Core Concepts
SciGrid is built on a few key concepts that allow it to be extremely performant.
Virtualization
Unlike traditional HTML tables that render a DOM node for every cell, SciGrid uses a "virtual viewport". It only calculates and draws the cells that are currently visible to the user. This means the performance is independent of the dataset size—whether you have 100 rows or 1,000,000 rows, the rendering cost is the same.
The Canvas Renderer
We use the HTML5 <canvas> element for all rendering. This provides:
- Zero DOM Overhead: No DOM nodes are created for cells.
- Sub-pixel Precision: Smooth scrolling and rendering.
- Hardware Acceleration: Browsers optimize canvas drawing operations.
Data Provider Pattern
SciGrid doesn't store your data.
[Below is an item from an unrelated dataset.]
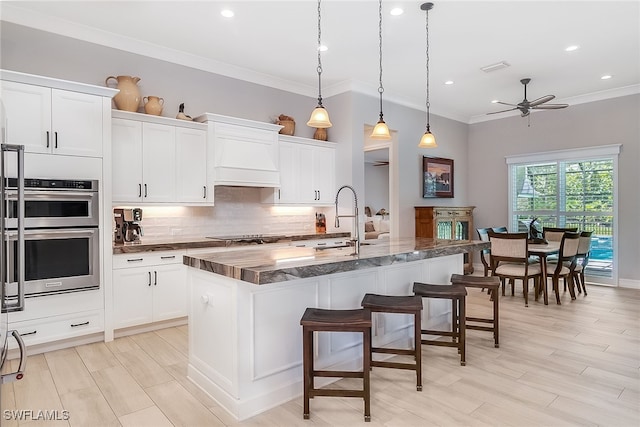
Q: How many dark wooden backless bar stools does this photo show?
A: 4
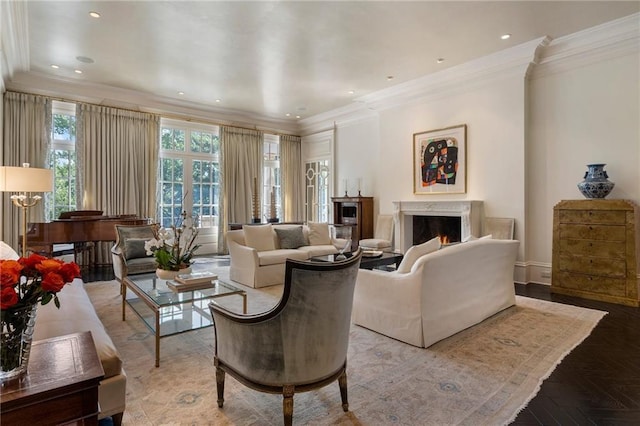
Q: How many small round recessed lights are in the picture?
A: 11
Instead, it asks for it via the IDataGridProvider interface.
interface IDataGridProvider {
getRowCount(): number;
getColumnCount(): number;
getCellData(row: number, col: number): GridDataValue;
getHeader(col: number): ColumnHeaderInfo;
}This "pull" model means you can connect SciGrid directly to your state management store, a WebWorker, or even stream data lazily, without duplicating it into the grid's internal memory.
Interactivity
SciGrid comes with desktop-class interactivity built-in:
- Zone-Aware Context Menus: 4 distinct right-click zones (header, row number, cell, multi-cell) with customizable items, sub-menus, checkboxes, section headers, and full ARIA accessibility. See the Context Menus guide.
- Configurable Keyboard Shortcuts: Every shortcut is overridable. Define custom actions with
onShortcut. See the Keyboard Shortcuts guide. - Auto-Resizing: Double-click headers to fit content.
- Data Export: Copy-paste compatibility and CSV export.
- Content Masking: Automatically mask truncated numeric values (
####) or text (...) to maintain data integrity when columns are narrow.